Work request: Since only the written part is wanted, repeat the records exactly and omit the pictures.

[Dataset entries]
---
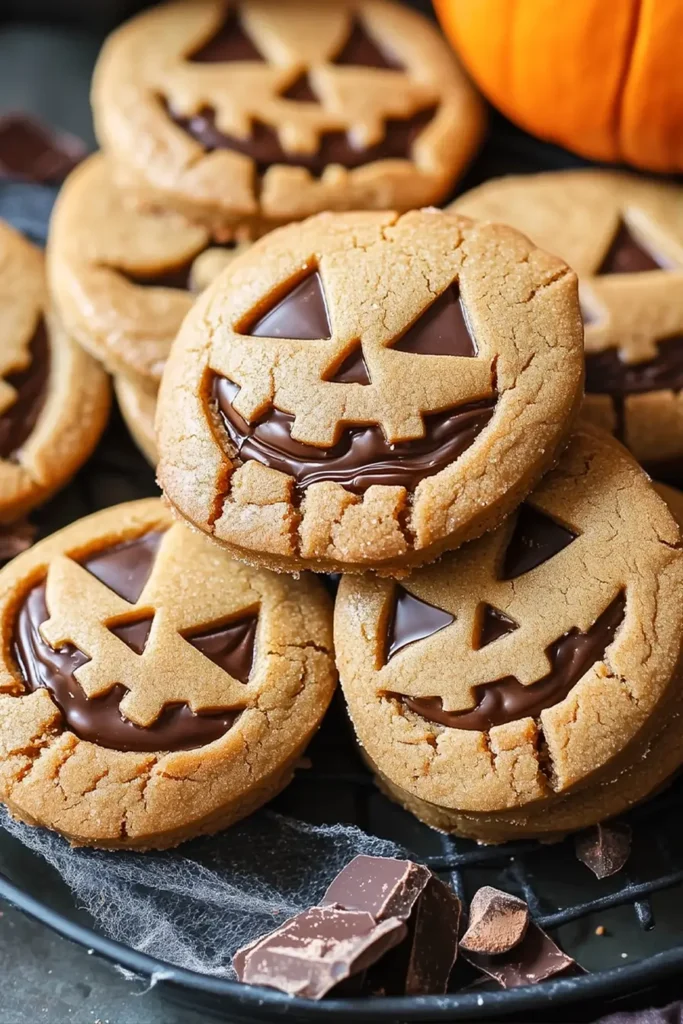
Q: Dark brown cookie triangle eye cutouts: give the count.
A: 9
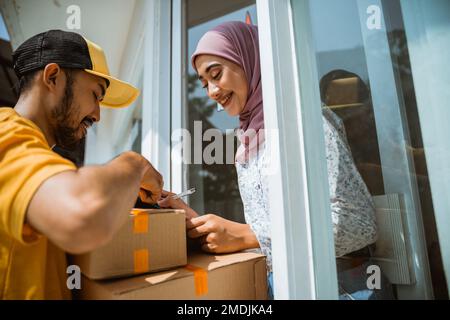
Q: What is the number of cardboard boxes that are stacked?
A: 2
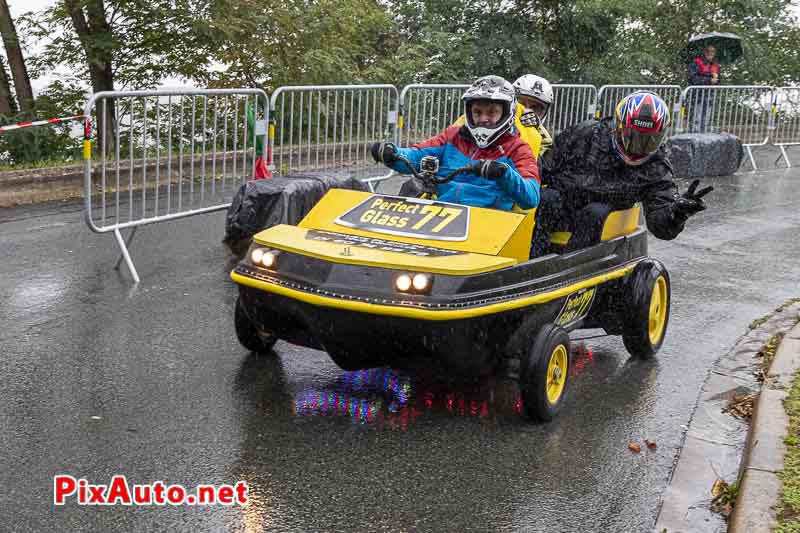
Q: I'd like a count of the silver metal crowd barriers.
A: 7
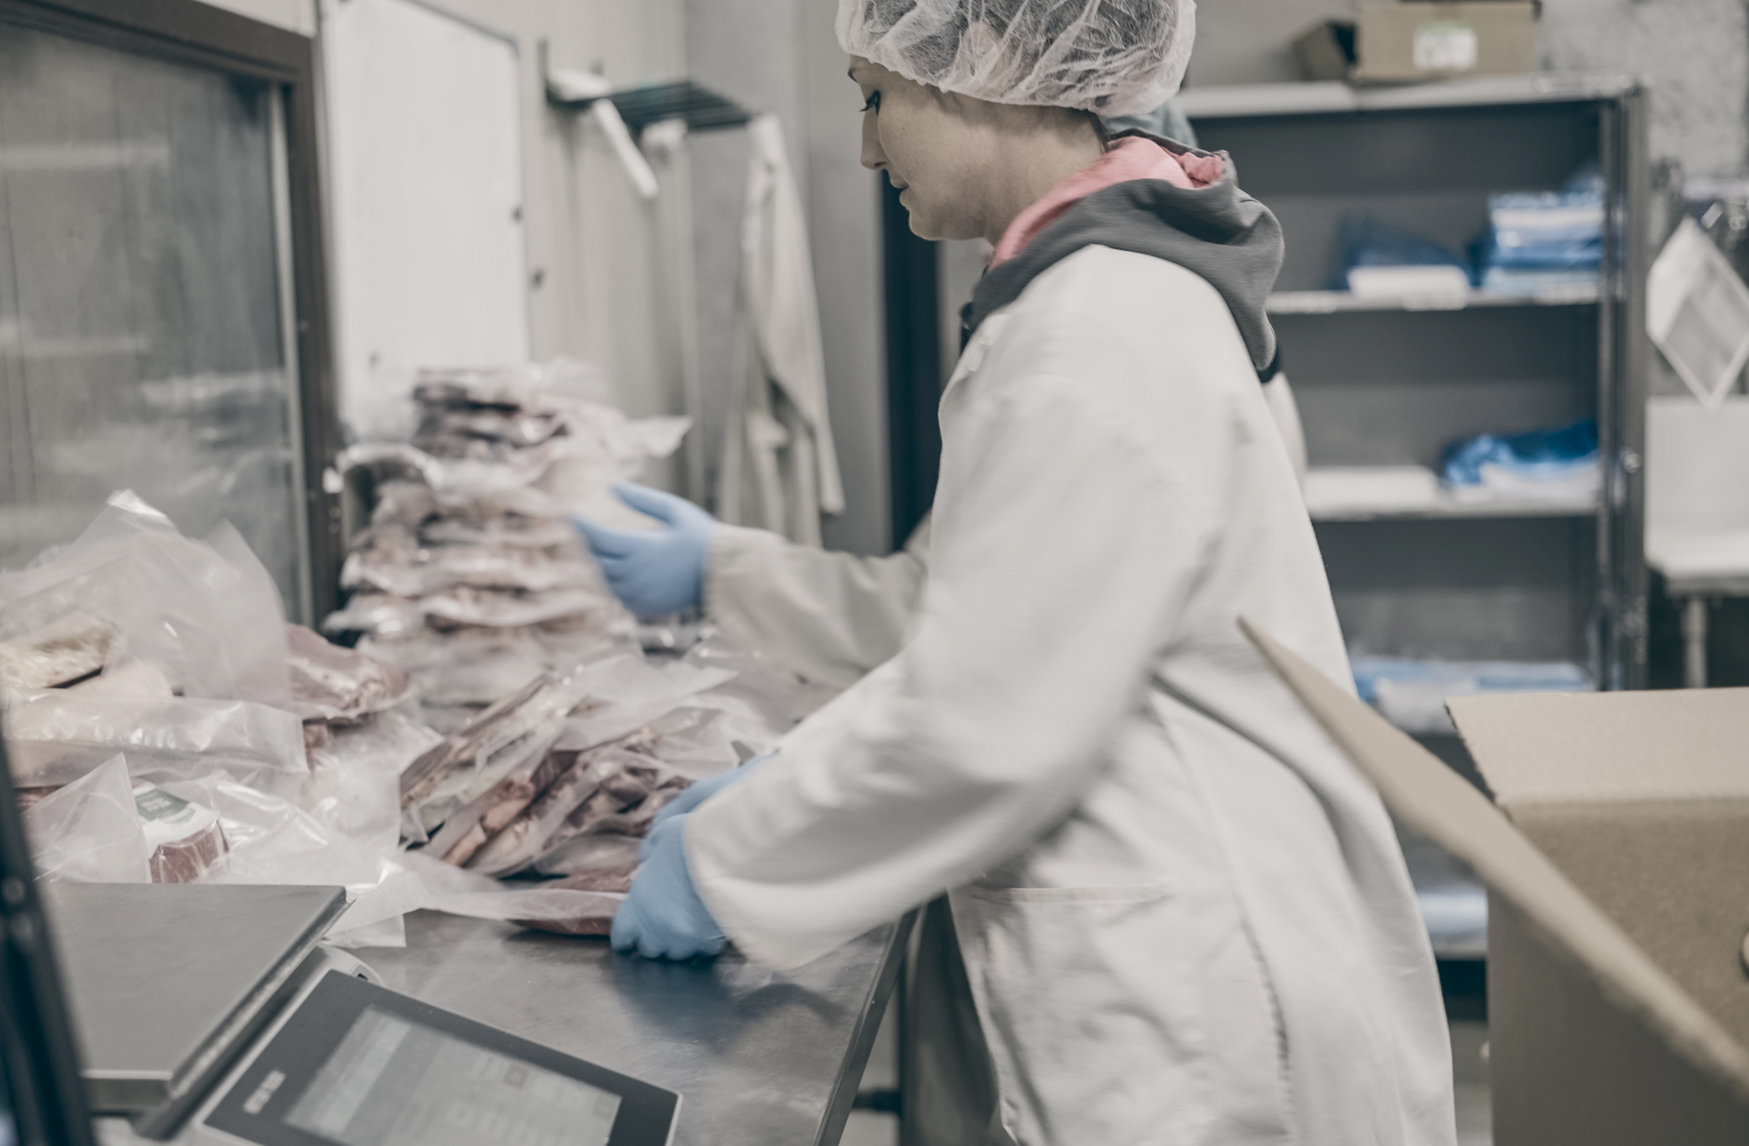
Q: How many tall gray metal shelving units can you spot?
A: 1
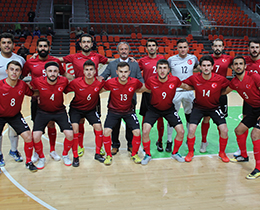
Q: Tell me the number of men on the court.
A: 15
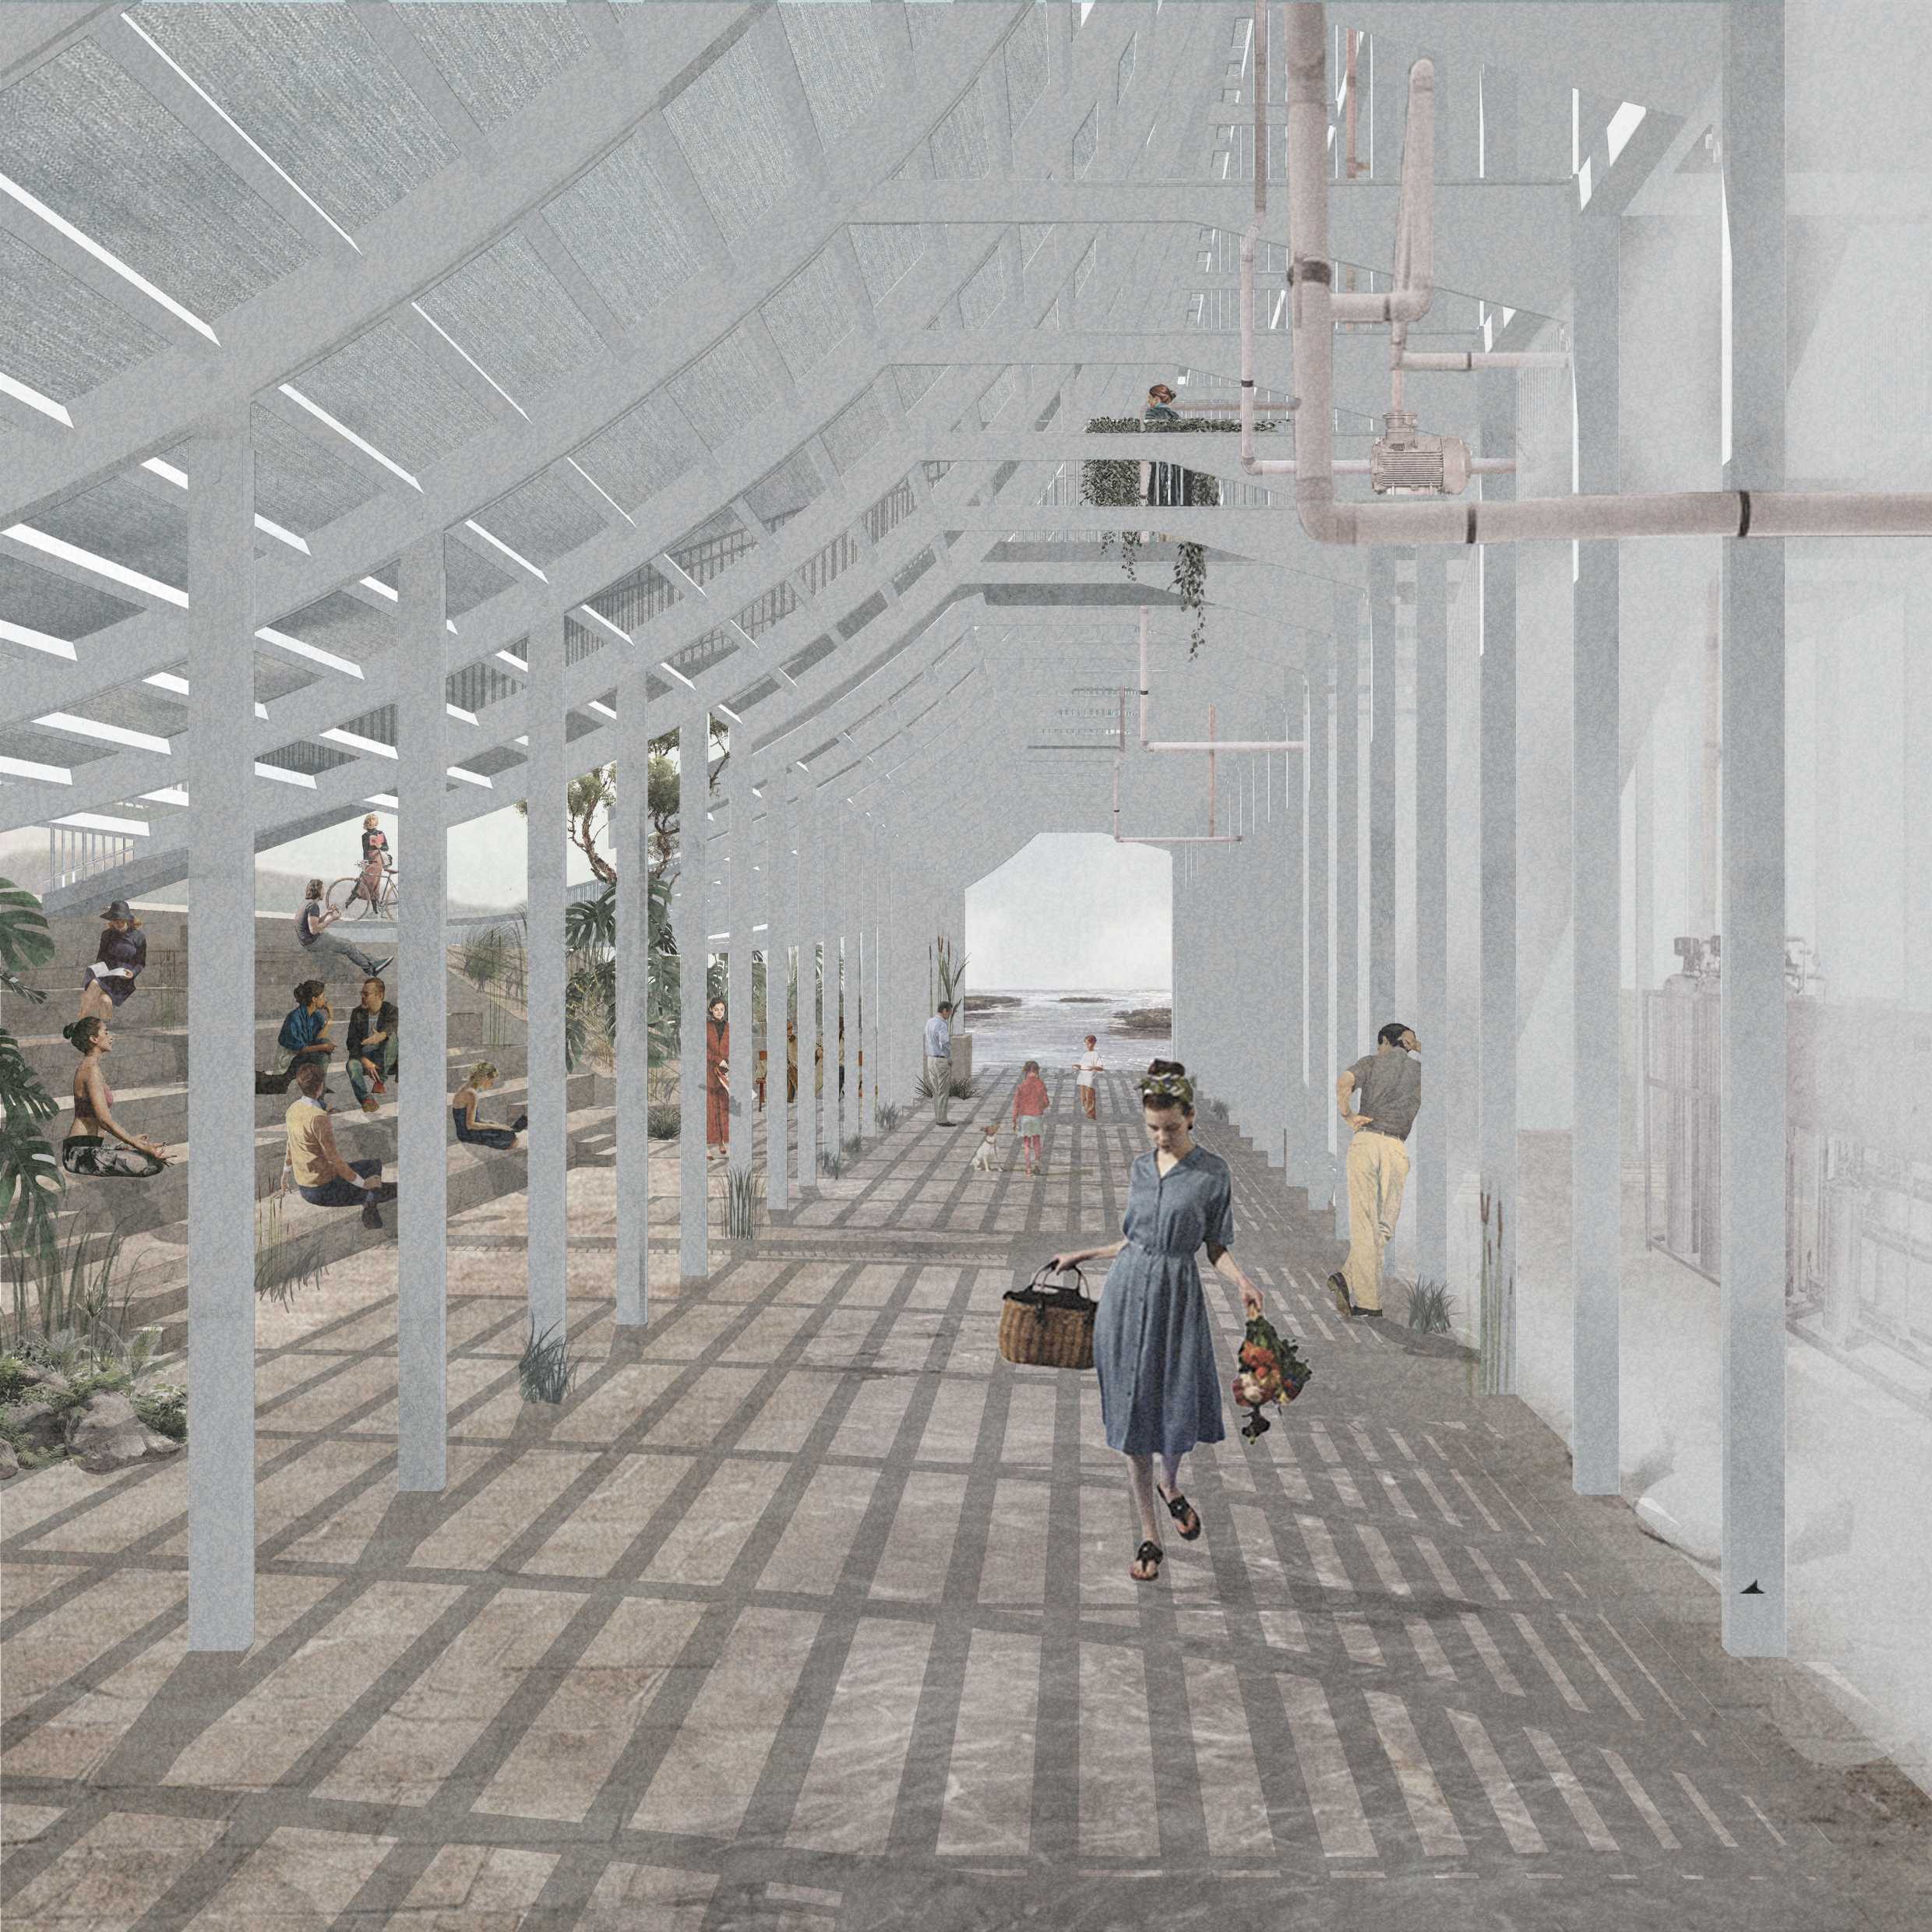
---
Task solution:
Q: Dark brown cookie triangle eye cutouts: give the count.
A: 9
Q: What is the number of cardboard boxes that are stacked?
A: 2
Q: I'd like a count of the silver metal crowd barriers.
A: 7
Q: How many tall gray metal shelving units can you spot?
A: 1
Q: Tell me the number of men on the court.
A: 15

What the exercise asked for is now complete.